L’étude met en lumière des lacunes : 84% des dirigeants interrogés préfèreraient compenser leur empreinte carbone plutôt que de déployer des solutions technologiques destinées à réduire leur empreinte (16%) sur le long terme. Cette tendance suggère un manque de connaissances quant au potentiel de l’IA dans la lutte contre le changement climatique.

« La lutte contre le changement climatique est du ressort de tous et l’IA pourrait considérablement nous aider dans ce domaine. Les organisations doivent donc développer un leadership, former et sensibiliser leurs collaborateurs dans le domaine des solutions IA. Bien évidemment, cela exige que les solutions d'IA soient conçues, construites, déployées et contrôlées selon des principes de conception durable afin de garantir un impact environnemental positif global », explique Anne Laure Thieullent, vice-présidente et responsable de l’offre Intelligence Artificielle et Analytique du groupe Capgemini.












* Source: Capgemini Research Institute, “The AI-powered enterprise: unlocking the potential of AI at scale”, juillet 2020.


** Selon l’étude de Capgemini, l’IA pourrait réduire les émissions de GES de 16% en moyenne au cours des 3 à 5 prochaines années dans les secteurs de l'automobile, de l’industrie, des produits de consommation, du commerce de détail, de l'énergie et des utilities.

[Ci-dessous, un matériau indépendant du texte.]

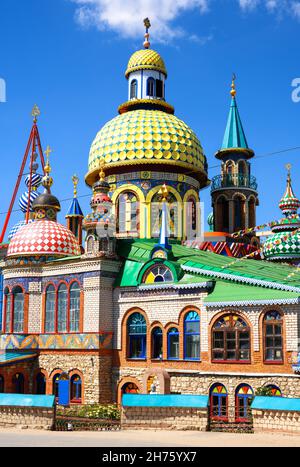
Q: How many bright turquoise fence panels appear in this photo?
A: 3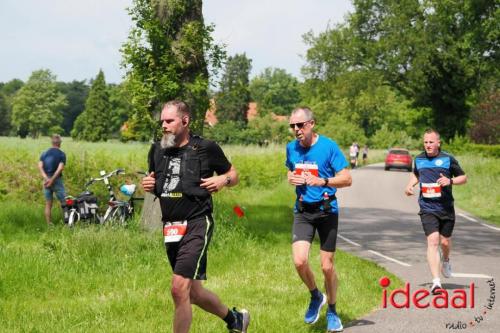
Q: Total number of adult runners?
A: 3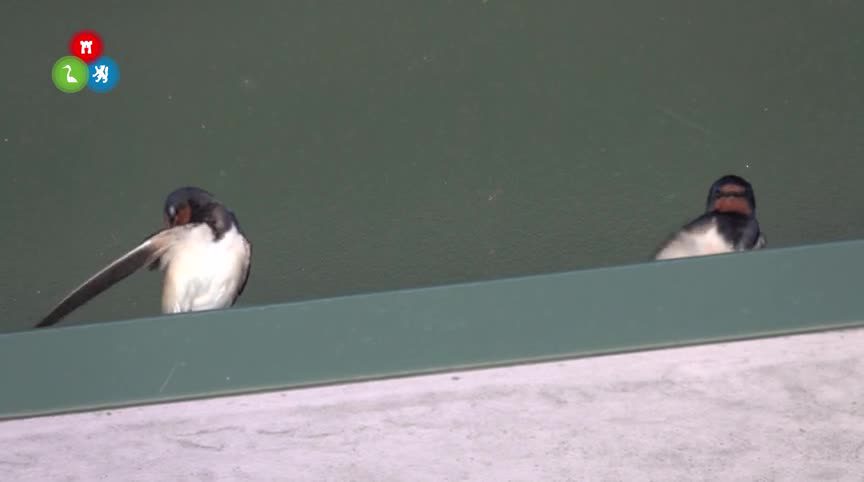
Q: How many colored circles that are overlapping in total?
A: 3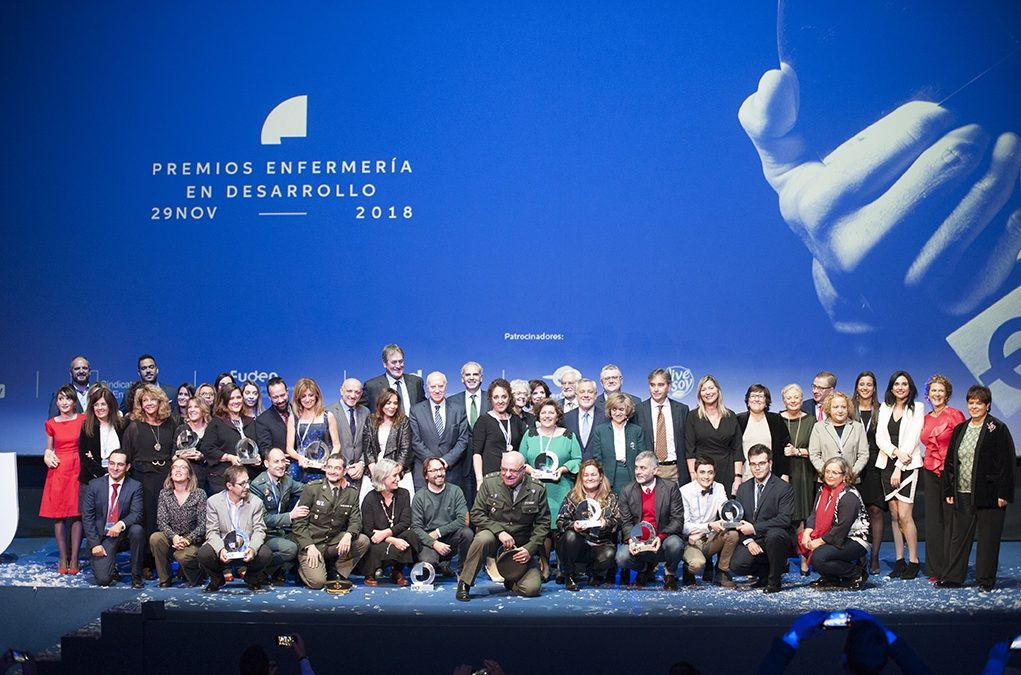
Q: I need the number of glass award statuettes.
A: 9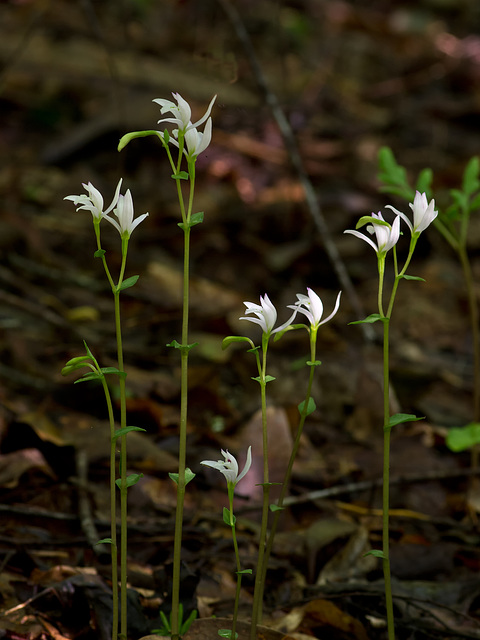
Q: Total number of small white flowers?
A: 9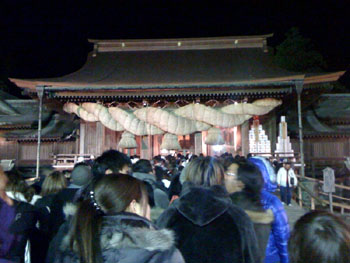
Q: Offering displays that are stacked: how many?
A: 2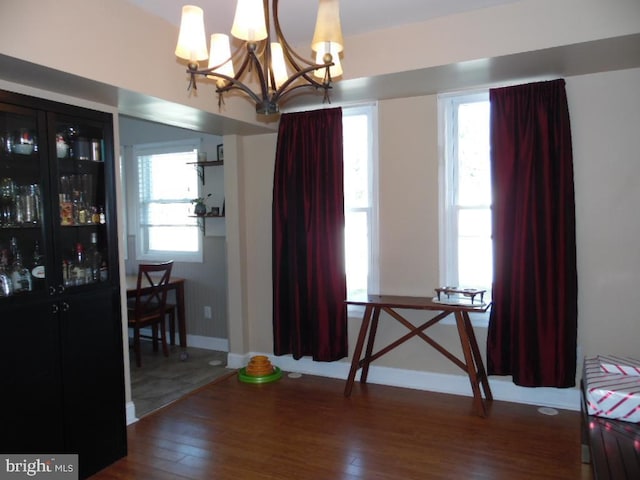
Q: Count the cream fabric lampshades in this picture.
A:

*** Capgemini utilise le modèle XDC (X-Degree Compatibility) pour déterminer si les réductions des émissions de GES obtenues via l’IA aideront les organisations à aligner leur impact climatique sur un objectif de réchauffement inférieur à +2 °C. Ce modèle XDC calcule les contributions d’une entreprise, d’un portefeuille ou de toute autre entité économique au changement climatique et répond à la question suivante: quelle serait l’ampleur du réchauffement climatique si le monde entier présentait la même intensité que l’entité concernée? Les résultats sont exprimés en degrés Celsius (°C): XDC. Cette métrique scientifique exprime l’alignement de l’entreprise en termes de température. Le calcul du XDC repose principalement sur une métrique appelée «Economic Emission Intensity» (EEI). L’EEI d’une organisation ou d’un secteur correspond à la quantité d’émissions produites par million d’euros de valeur ajoutée brute (Gross Value Added, GVA). Cette métrique montre donc la capacité d’une organisation à dissocier sa croissance économique de ses émissions.




Méthodologie

Capgemini a interrogé 800 dirigeants dans 400 organisations, avec deux répondants par entreprise : un dirigeant en charge du développement durable et un dirigeant métier ou technologique. En parallèle à cette enquête, Capgemini a interrogé un panel de 300 experts tels que des régulateurs, des universitaires et des spécialistes de l’IA. Capgemini a également mené des entretiens approfondis avec plus de 40 experts en développement durable, experts en affaires/technologies, utilisateurs et startups d’IA, groupes de réflexion et académiciens travaillant dans le domaine de l’IA et/ou du changement climatique. Afin d'estimer et de quantifier l'impact de l'AI sur les émissions de gaz à effet de serre des organisations, Capgemini s'est également associé à right. based on science, start-up experte en méthodologie de modélisation XDC. Il s'agit de la seule méthodologie de ce type à intégrer un modèle climatique complet (également utilisée par le Groupe d'experts intergouvernemental sur l'évolution du climat des Nations Unies). Elle est fondée sur des données scientifiques. Evaluée par des pairs, tournée vers l'avenir, compatible avec la Task Force on Climate-related Financial Disclosures (TCFD), et en ligne avec le Green Deal de l'UE, elle répond au critère de transparence et est accessible en open source (actuellement pour les universités ; en open source pour tout public à partir de 2021).